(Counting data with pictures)
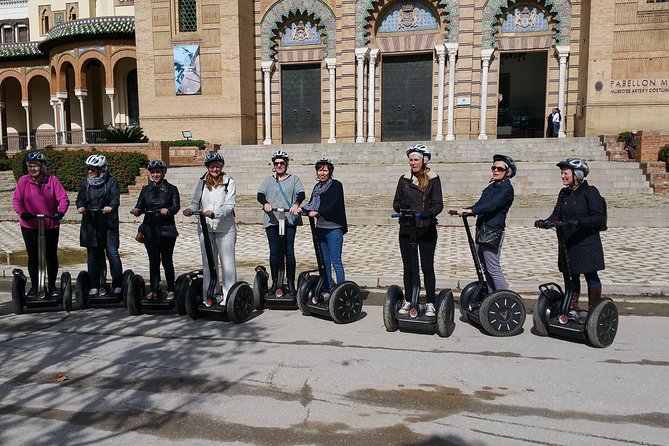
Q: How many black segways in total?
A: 9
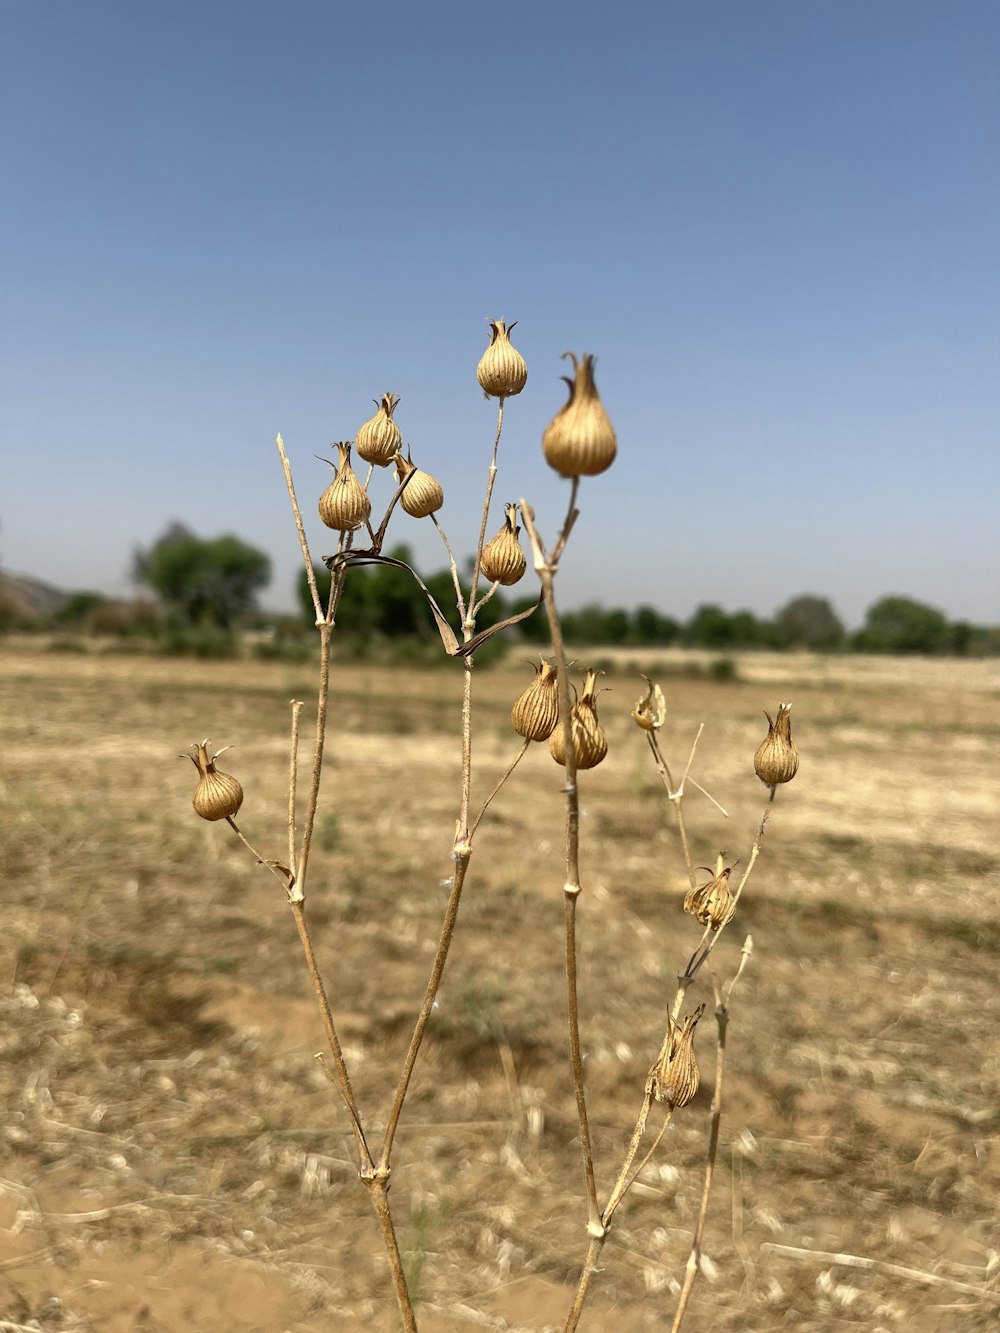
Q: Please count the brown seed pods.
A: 13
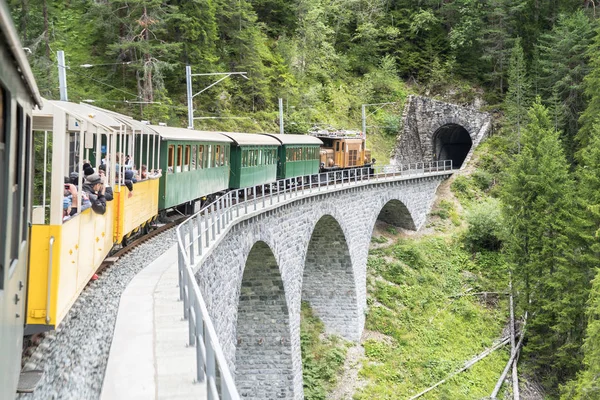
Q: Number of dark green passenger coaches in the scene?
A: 3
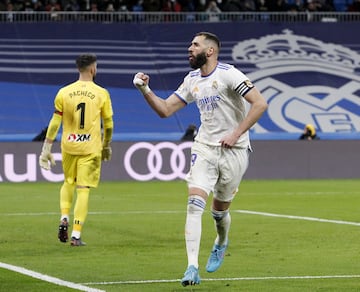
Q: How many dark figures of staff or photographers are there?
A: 3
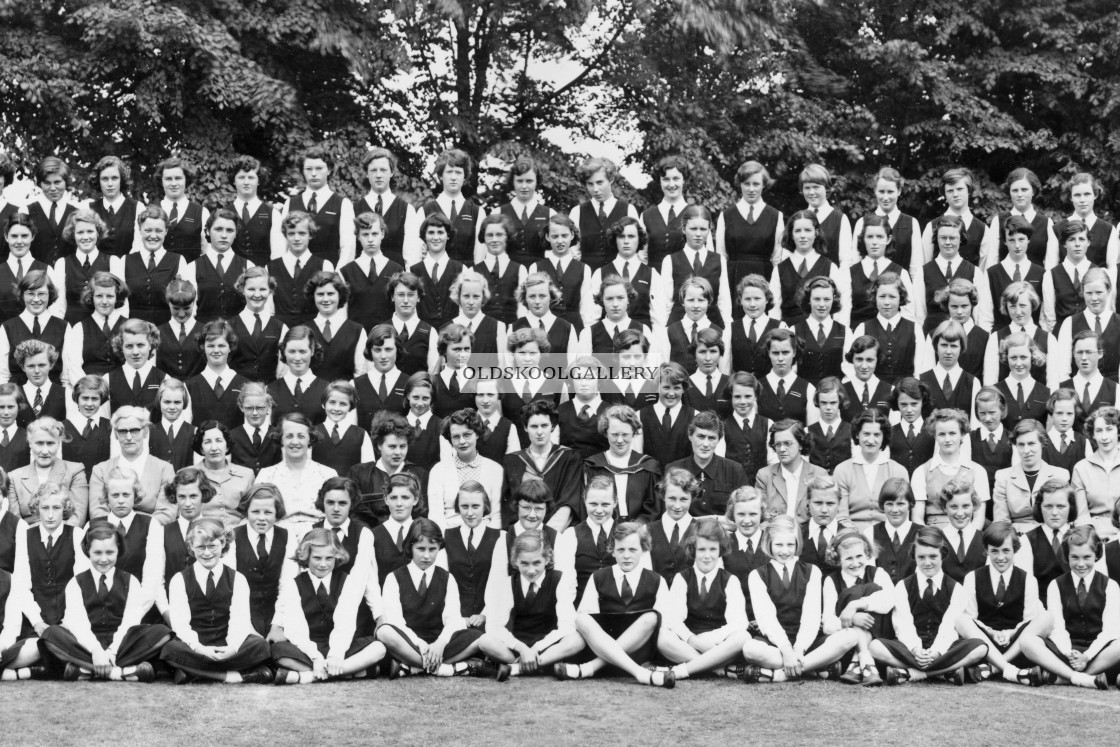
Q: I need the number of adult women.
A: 14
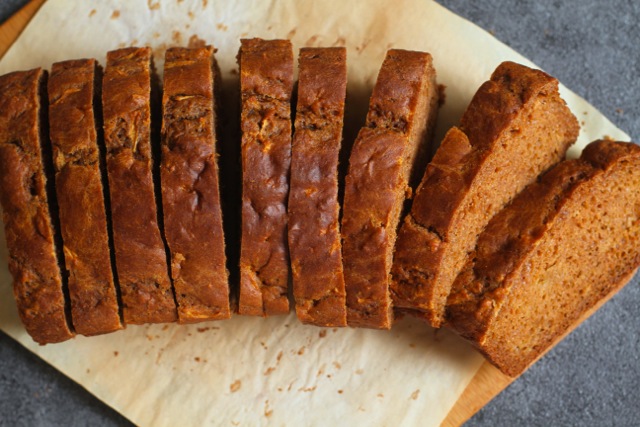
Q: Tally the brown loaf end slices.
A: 1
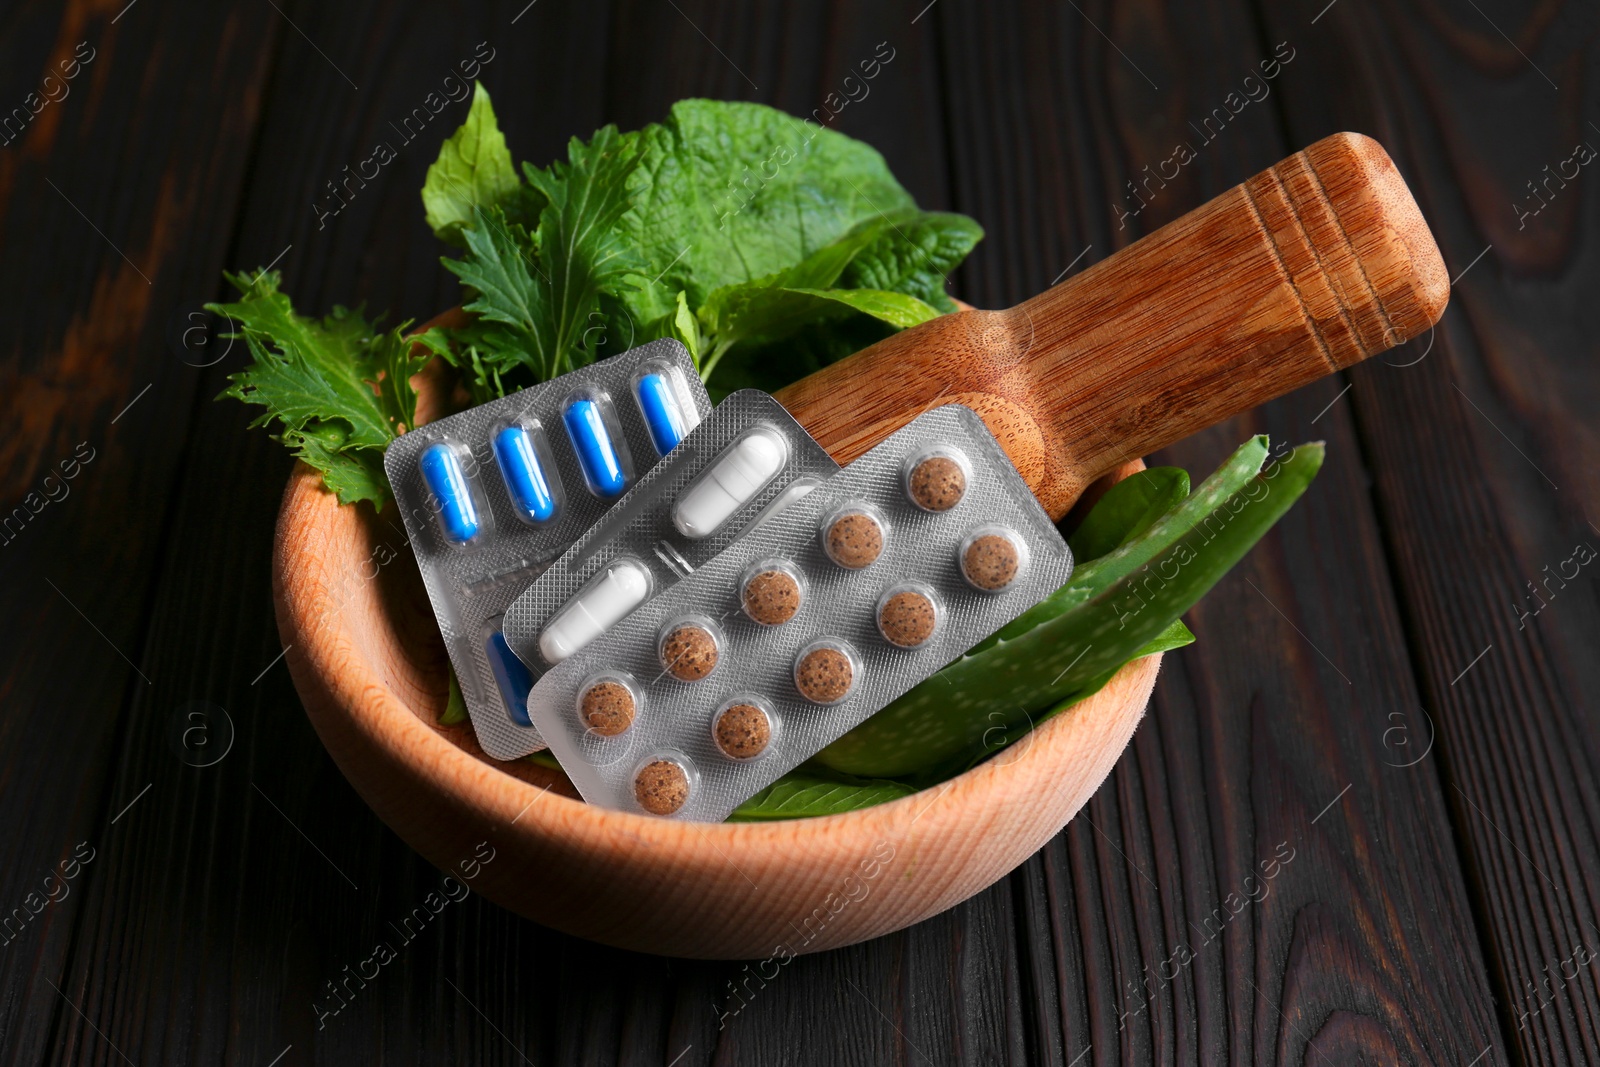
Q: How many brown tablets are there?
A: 10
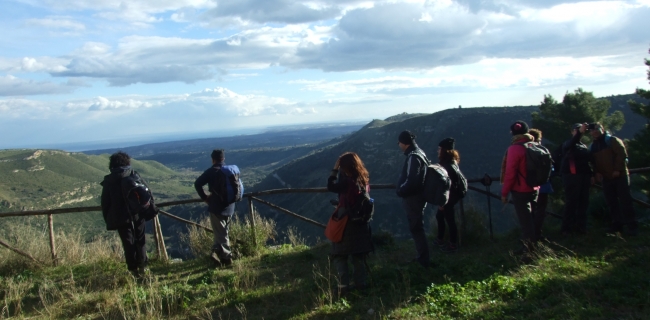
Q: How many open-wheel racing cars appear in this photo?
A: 0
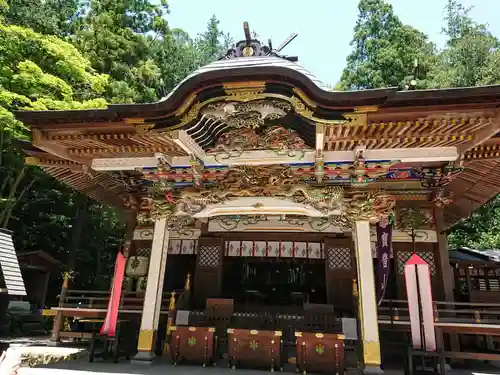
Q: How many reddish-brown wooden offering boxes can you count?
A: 3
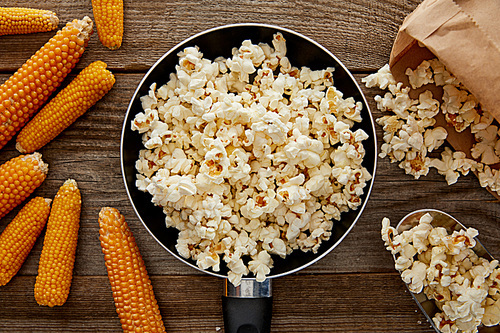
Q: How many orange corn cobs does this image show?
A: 8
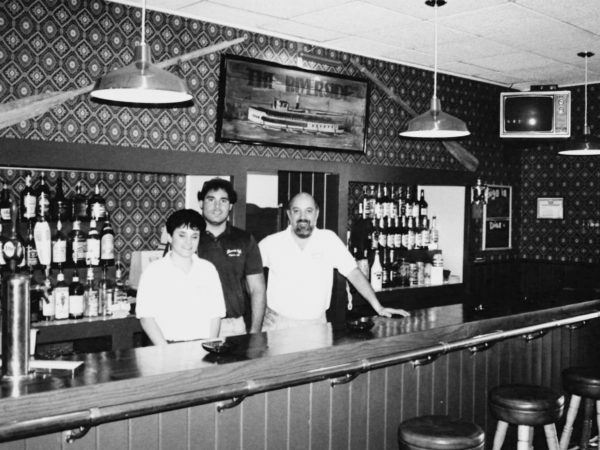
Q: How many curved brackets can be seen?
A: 7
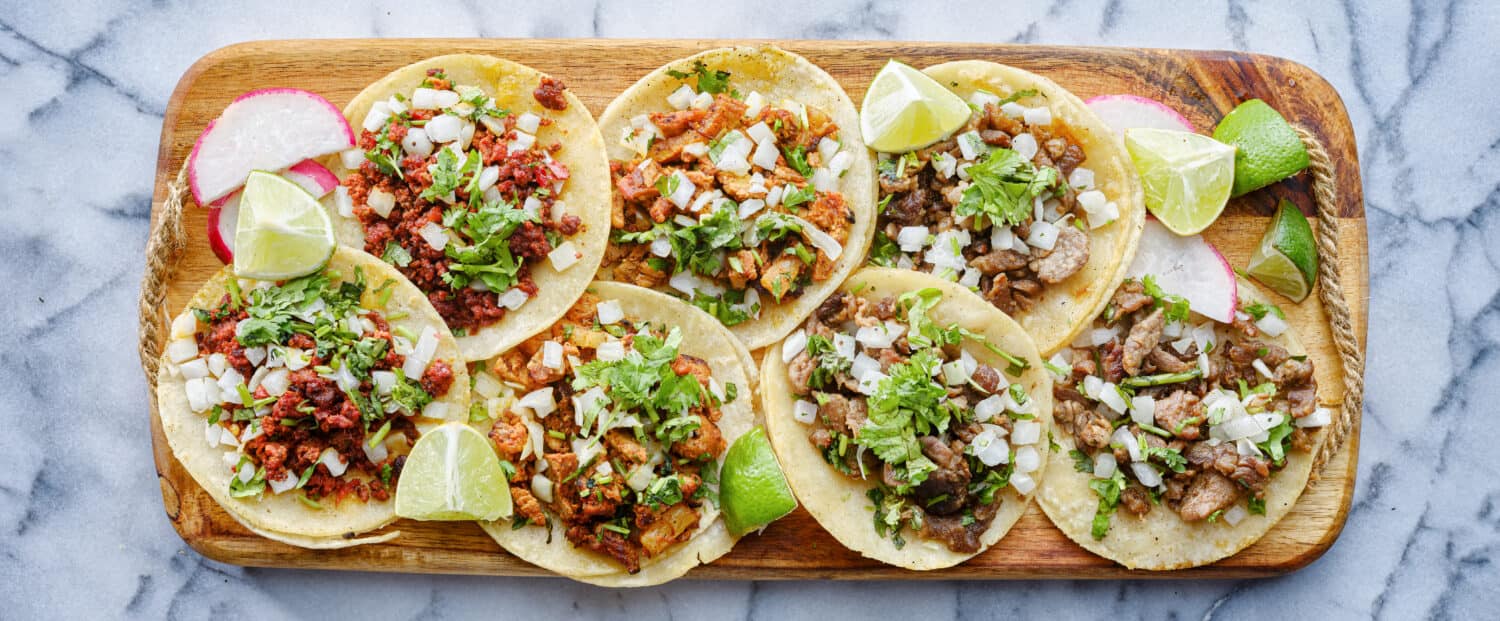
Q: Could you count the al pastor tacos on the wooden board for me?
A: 2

* Task details
Retype every record as it stands. None of the pictures should appear.

* Exercise response
Q: How many black segways in total?
A: 9
Q: Please count the brown seed pods.
A: 13
Q: Number of dark green passenger coaches in the scene?
A: 3
Q: How many dark figures of staff or photographers are there?
A: 3
Q: I need the number of adult women.
A: 14
Q: Tally the brown loaf end slices.
A: 1
Q: How many brown tablets are there?
A: 10
Q: How many open-wheel racing cars appear in this photo?
A: 0
Q: How many reddish-brown wooden offering boxes can you count?
A: 3
Q: How many orange corn cobs does this image show?
A: 8
Q: How many curved brackets can be seen?
A: 7
Q: Could you count the al pastor tacos on the wooden board for me?
A: 2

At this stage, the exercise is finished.